Mercoledì 10 ottobre ho tenuto insieme alla collega, dott.ssa Giovanna Vasto, un seminario dal titolo “Diverse Strategie di Apprendimento” presso la Scuola Adolphe Ferriere di Napoli, nell’ambito della IX edizione della Settimana per il Benessere Psicologico in Campania.
L’argomento DSA ha suscitato il mio interesse vari anni fa. Ho iniziato a occuparmi di difficoltà di apprendimento dopo la laurea in psicologia. I miei studi di matrice sistemica e l’incontro con l’ecologia della mente, mi hanno aiutato ad allargare il mio punto di vista. Riuscendo a mettere insieme le conoscenze neuro-psicologiche e diagnostiche con la dimensione psicologica e relazionale.
Indice degli argomenti
Il mito di Procuste
Io e Giovanna abbiamo deciso di aprire l’incontro, rivolto a genitori e insegnanti, raccontando il mito di Procuste: un leggendario brigante greco, che assaliva i passanti e li metteva su un letto.

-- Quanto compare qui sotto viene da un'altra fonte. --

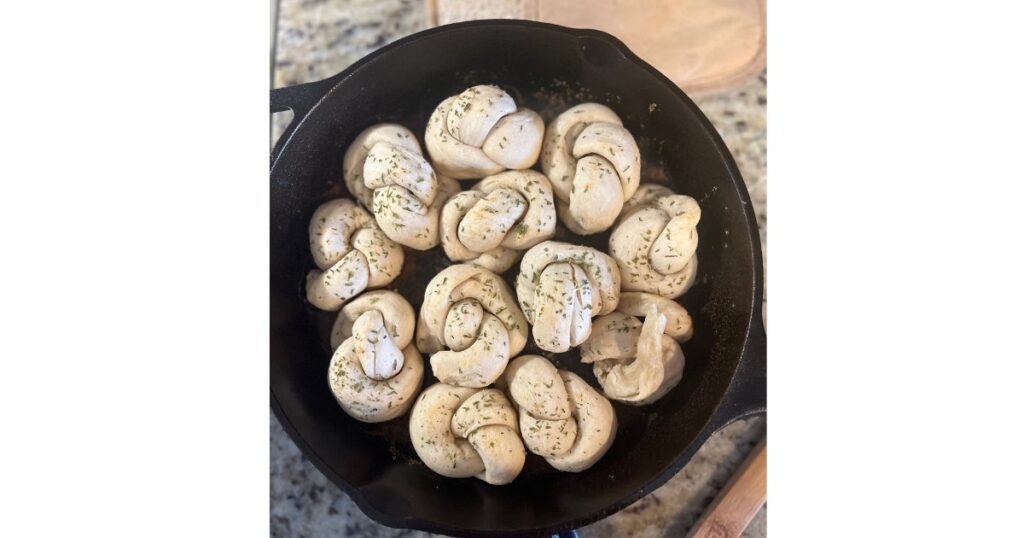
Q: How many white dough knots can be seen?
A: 12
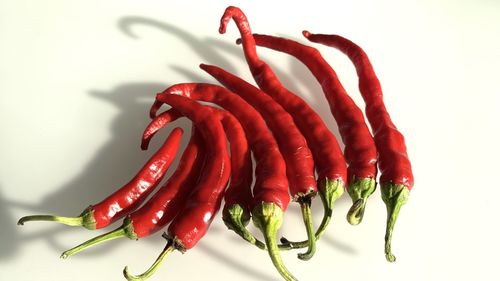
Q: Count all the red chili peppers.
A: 9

Se il malcapitato risultava più corto del letto lo stirava con forza; se risultava più lungo tagliava la testa o i piedi che sporgevano. Così facendo, le persone risultavano della stessa lunghezza del suo letto.
Cosa c’entra Procuste con i DSA?
Quando spieghiamo un fenomeno facciamo un’operazione simile. Nel realizzare una spiegazione sulla base delle nostre teorie, infatti, una parte delle informazioni si perde. E un’altra parte viene deformata in modo che possiamo adattare il fenomeno studiato alla teoria di riferimento, alle nostre premesse.
“La spiegazione non è una cattiva cosa perché, per quanto comporti la perdita di informazioni, spesso allarga la nostra possibilità di comprensione di un fenomeno. Quando vi facciamo ricorso, tuttavia, dobbiamo sapere che spiegare non è dire la verità“.
– G. Madonna, La psicoterapia attraverso Bateson, 2013.
Ci comportiamo come Procuste ogni volta che proviamo ad incasellare la complessità dell’essere umano, dimenticandoci dell’operazione che stiamo facendo. Così il nostro letto di tortura può diventare la diagnosi, se la utilizziamo come etichetta per descrivere una persona. O quando dimentichiamo che il bambino è parte di un sistema più ampio che lo comprende.
Il nostro letto di Procuste può diventare anche non riconoscere la presenza di un disturbo dell’apprendimento. Dimenticandoci che un bambino è chiamato continuamente a rispondere alle richieste esterne, a un mondo scolastico strutturato sull’apprendimento della scrittura, della lettura e del calcolo. Se la presenza del disturbo non viene riconosciuta può trovarsi in situazioni di disagio.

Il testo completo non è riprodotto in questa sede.